The increasing demand for personalised nutrition and foods represents an opportunity, yet a challenge for food industry. In the case of food texture, different segments of consumers with different preferred textures have been identified recently by marketing researchers. Consumers were separated in categories corresponding to their preference for food textures. In order to develop products that will be successful on the market, it is essential to understand the reasons for product acceptance and rejection. However, this is not enough. Most products are playing in very competitive markets. To be successful products must not only be acceptable, but must ‘delight’ the consumer. Developing products with the knowledge of how texture acts to aid in this is a critically important tool.
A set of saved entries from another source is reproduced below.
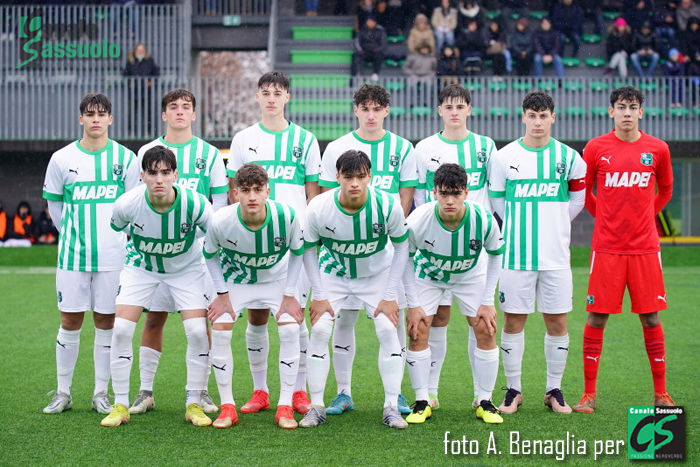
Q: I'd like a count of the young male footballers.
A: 11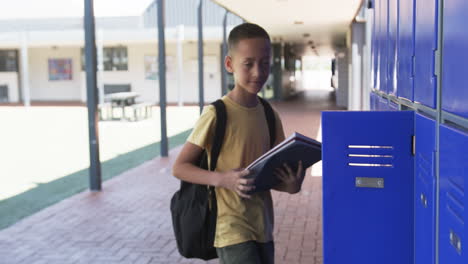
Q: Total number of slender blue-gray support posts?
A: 4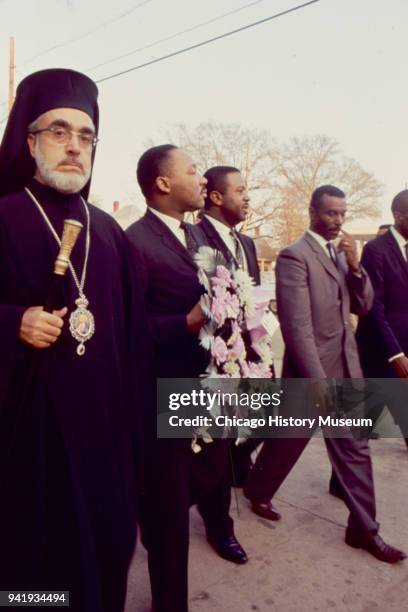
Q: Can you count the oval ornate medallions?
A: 1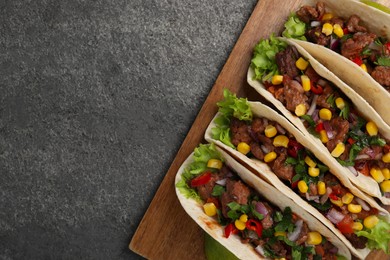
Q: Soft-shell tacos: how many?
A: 4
Many foods that are highly liked are composed of multiple components with considerably different mechanical properties on macroscopic length scales. The mechanical contrast between the components might lead to contrasting texture sensations, which have been suggested to enhance palatability of foods. Texture contrast and texture heterogeneity can make generally well-liked foods even more liked. Mechanical contrasts can be caused by inhomogeneity in food structure at different length scales. The combination of macroscopic components with contrasting mechanical properties in composite foods results in complex oral food breakdown behaviour in mouth and dynamic texture perception.